その理由は諸説紛々だし話せば長くなるので割愛するが、一言でいうならば芸術を楽しむにも精神的な余裕が必要であり、その精神的な余裕を現代日本人は持ち合わせづらい、ということだ。
これは実際に携わると肌身でわかる。やる側としては「いいわけ」に過ぎないので、そんな人にも届くようなものを作っていくのがプロ根性なわけだけれど。
ただ、表現者として言わせていただくならば人間として精神的に自立するということは他者を認めるというところにあるのではないだろうか。
その付き合い方はまた個々人別々としても。
こうしたインターネット空間でも様々な人たちと交流し、互いに持っていたプランが現実化することはよくある話になってきて、非常に便利だが不愉快に思うことも多々ある。
特にこのような場所においては言葉の価値はほとんど低く、言葉そのものに価値を持たせるには背景に多大な努力を必要とするが、人はおかしなもので「よくお前が言える」というようなことを言っても、その人間にそれらしい環境があれば周囲は信じてしまうという不思議な作用がある。

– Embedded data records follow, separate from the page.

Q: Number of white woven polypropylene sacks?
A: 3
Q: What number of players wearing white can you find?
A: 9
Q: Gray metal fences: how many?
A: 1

しかしそういうものはそれこそ「プリミティブ」なものであって、その人間が創りだした一種の事実ではあるのだから、責めたり恨んだりする前によく観察してみると面白いことが多々見つかる。
ひとつは他人を通して自分自身の醜さをはっきりと垣間見ているということと、その「プリミティブ」さ、愚かさこそ人間活動の本質なのではないかということだ。

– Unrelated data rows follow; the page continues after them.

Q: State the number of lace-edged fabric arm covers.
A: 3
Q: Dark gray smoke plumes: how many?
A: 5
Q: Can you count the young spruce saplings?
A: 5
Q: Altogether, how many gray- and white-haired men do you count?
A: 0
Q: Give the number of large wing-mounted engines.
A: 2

自分すらも結局は「プリミティブ」なものの上に「大人を装って」いるにすぎないのだから、互いの「プリミティブ」さが完全に合致するということはまずない。
だからこそ喜怒哀楽があるのだとも感じる。
現代日本ではサービスが細分化されてきていて、自分と直接的にマッチングする商品と出会える。
だから逆に自分の趣味や好みのフィールドを極限化できるというメリットもあるが、それゆえに逆にデメリットにもなる。
安定し、反復した日常を送る中で、いつの間にか自らが他者を拒絶するような環境を作り出している。
かつて白洲次郎という人間が「日本人にはプリンシプルがない」と言った。
プリンシプルとは「原理、原則、根本、主義、信条」などと訳されるが日本語訳が難しいと言われる。
私なりに解釈をすれば「自己を確立するための骨格がない」というところだろうか。
確かに「プリミティブ」なものであふれ、それを大事にできる個々人の環境は非常に整えられてきているが、はたしてそれを認め合うだけの「自己」が我々にはしっかり備わっているのだろうかと、私自身も日々自問自答する日々だ。
自分の「プリミティブ」さが肥大化する環境は他者が懸命に作り上げている現代社会のサービスにおいて、「己」のみを追求するというのは滑稽ではないか。
そこを現代日本人は大きく勘違いをしていると考えるのだ。
しかしこのことを言葉で言えば角が立つ。
なぜ過不足なく暮らしているのに、余計に疲れるような精神作業をしなくてはいけないのか、と反発を買う。
そんな「プリミティブ」な感情にこそ、「プリミティブな楽器」とアコーディオンを言った奏者cobaの音楽やお近くの美術館などに足を運んで、ちょっとした美術芸術に触れてみることをお勧めしたいわけだ。